Como siempre dije, qué buena es la ignorancia que tanta felicidad nos aporta. Lo digo porque de no haber conocido esta ganadería todos podíamos seguir creyendo que se trataba de un hierro emblemático de México y, al ver lo que vimos se nos cayeron los palos del sombrajo. Mucho se habla del toro de México que, con toda seguridad habrá ganaderías encastadas, no me cabe la menor duda pero, desde siempre, la imagen que nos han vendido respecto al toro de allende se parece mucho a lo de Cerro Viejo.
¿Cómo podría definir yo lo que vieron mis ojos ante la lidia de aquellos animalitos? Tarea difícil la mía porque, parecían toros, es cierto pero, para sacarlos del ramal para que se pasearan por los cerros aztecas puesto que, para su lidia, el horror no pudo ser más grande. Al ver aquello, lo juro, hasta encontré consuelo para todos mis males al pensar en las llamadas ganaderías comerciales de España que, comparadas con la de Cerro Viejo, todas son encastadísimas, lucen grandes pitones, tienen una casta desmesurada y un peligro indefinido.

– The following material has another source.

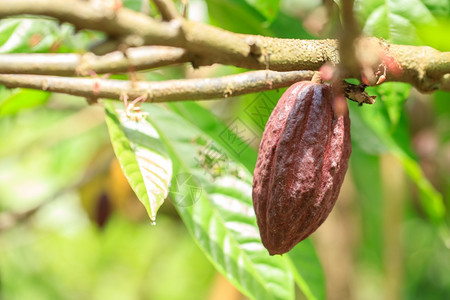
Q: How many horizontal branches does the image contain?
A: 3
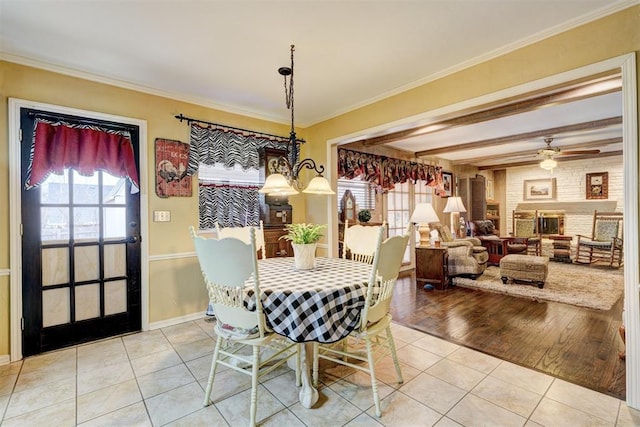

Quiero pensar que aquella lidia con semejantes animalitos tendría mucho que ver con una fiesta privada sin poder compararse, para nada, en una corrida de toros tradicional. Intuyo que sería así puesto que, de forma “seria” cuesta mucho de entender que pueda lidiarse una corrida como la descrita. He visto muchas corridas de toros en mi vida pero, lo juro, jamás había visto una reata tan pastueña, con tan poquitos pitones, con menos fuerza que un canario con sus alas rotas y sin el menor atisbo de trasmisión de cara a sus lidiadores. Eso sí, los comentaristas del festejo alabaron el evento como si de una corrida de Miura se tratare. Quiero pensar que en México se conforman con poco, yo diría que con casi nada. Allá ellos.
¿Sería que ese día se lidió la menos propicia dentro de toda la camada de Cerro Viejo? Quiero pensar que así fuere porque si eso es lo habitual, el devenir de la fiesta de los toros en México es mucho más preocupante que en España porque, en nuestro suelo patrio, aunque sin figuras, a lo largo de la temporada tenemos ocasión de ver auténticas corridas de toros que nos llenan de ilusiones y, lo que es mejor, de convicciones para que sigamos creyendo en esta maltrecha fiesta taurina. Tras lo visto, ahora comprendo porque en México tampoco nadie va a los toros. Tanto aquende como allende, han sido los mismos taurinos los que se han encargado de darle la puntilla a lo que siempre había sido la gallina de los huevos de oro, es decir, los toros.
No voy a entrar en valoraciones diciendo que eran pequeñajos, como se les define en México a los toros chiquitines, lo que en verdad me preocupó fue su morfología que, más que toros parecían vacas lecheras paseadas por sus amos en el redondel de dicha plaza. Animalitos descastados, mansos, sin el menor atisbo de fuerzas, dos plátanos como pitones y todos los aditamentos que queramos añadirle a lo que puede ser el anti toro. Lo siento y pido perdón, pero no volveré a contemplar otro festejo desde México porque, quedándome sentadito en mi casa leyendo un libro me ahorraré el disgusto tan grande que el otro día me llevé.